GOAL OF THE EXERCISE:
The required lines are those that contain "square"; pull them out of the data and copy them.

━━━━━ THE INPUT ━━━━━

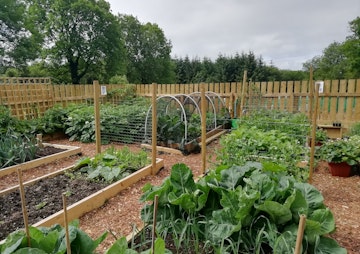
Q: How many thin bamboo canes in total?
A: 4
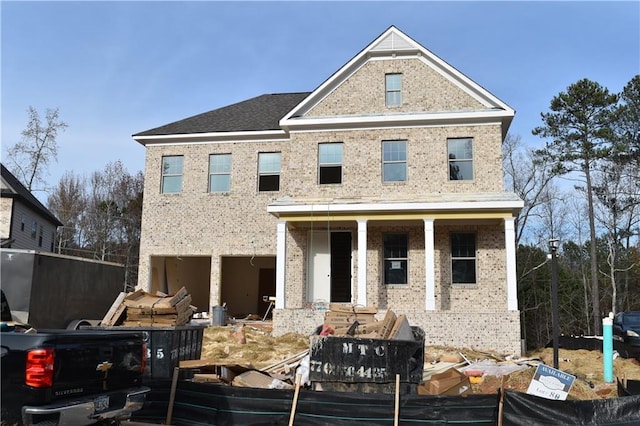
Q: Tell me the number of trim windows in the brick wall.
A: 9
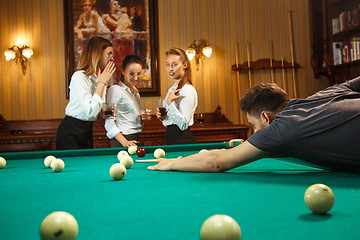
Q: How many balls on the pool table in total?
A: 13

━━━━━
━━━━━ THE INPUT ━━━━━

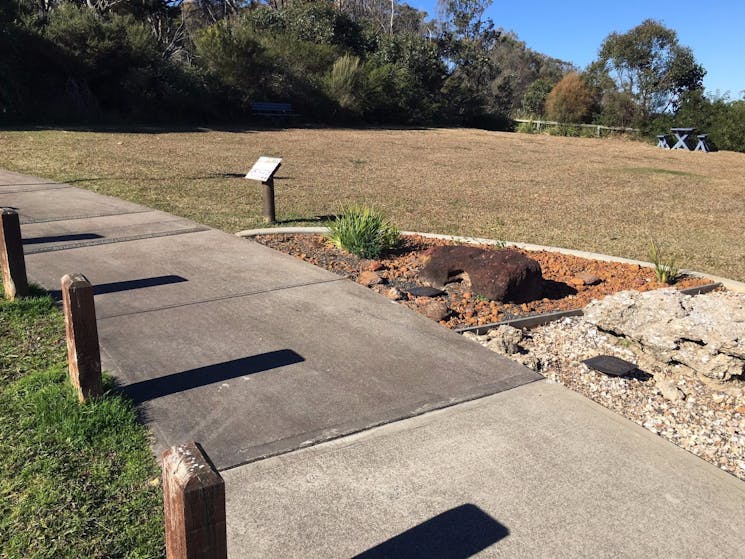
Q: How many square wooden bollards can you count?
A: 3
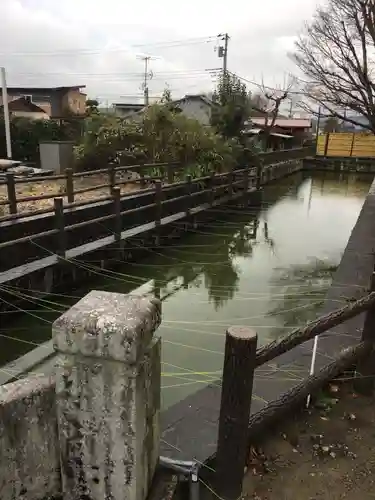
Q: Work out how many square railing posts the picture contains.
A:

━━━━━

REPLY TO THE EXERCISE:
Q: How many square wooden bollards can you count?
Q: Work out how many square railing posts the picture contains.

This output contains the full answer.